Exercise directions
Among the entries below, find every line that contains the string "white", then copy it.

Exercise material
------------------------------
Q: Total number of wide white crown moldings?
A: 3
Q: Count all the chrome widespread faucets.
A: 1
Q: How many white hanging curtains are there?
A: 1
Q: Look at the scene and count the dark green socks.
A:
------------------------------
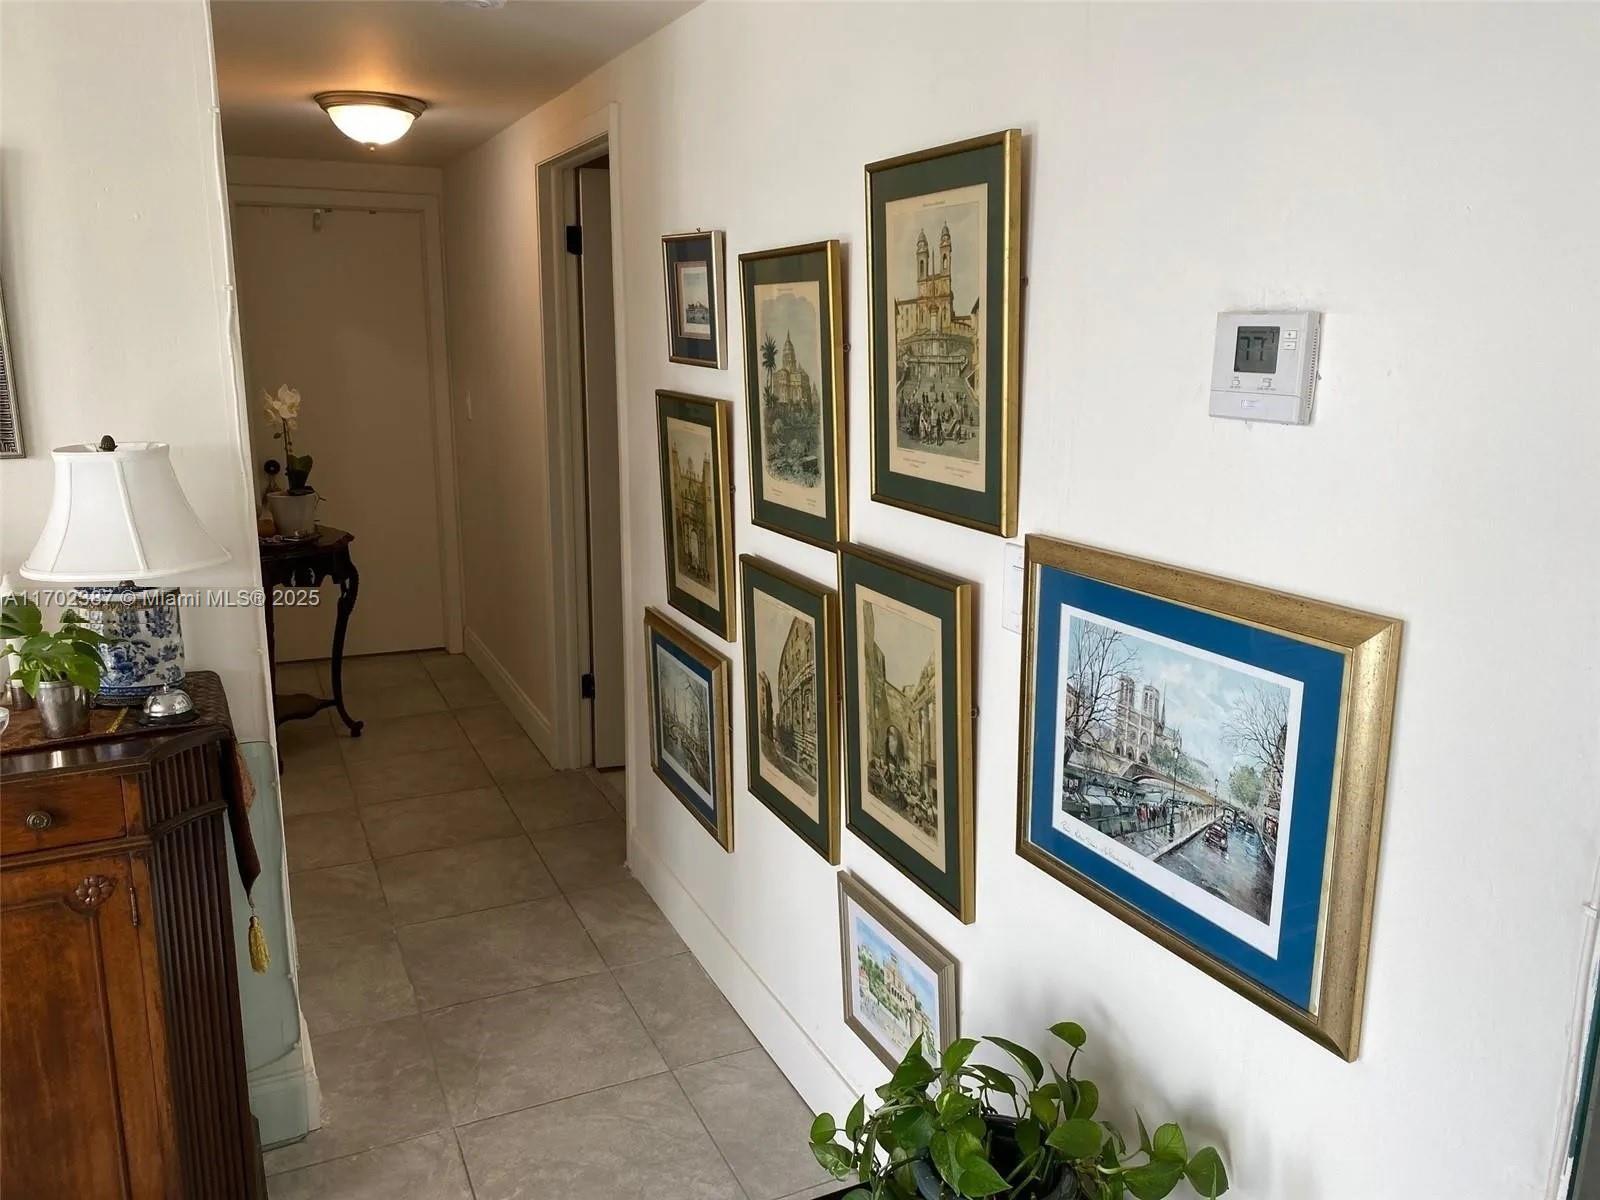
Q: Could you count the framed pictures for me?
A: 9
------------------------------
Response area
Q: Total number of wide white crown moldings?
Q: How many white hanging curtains are there?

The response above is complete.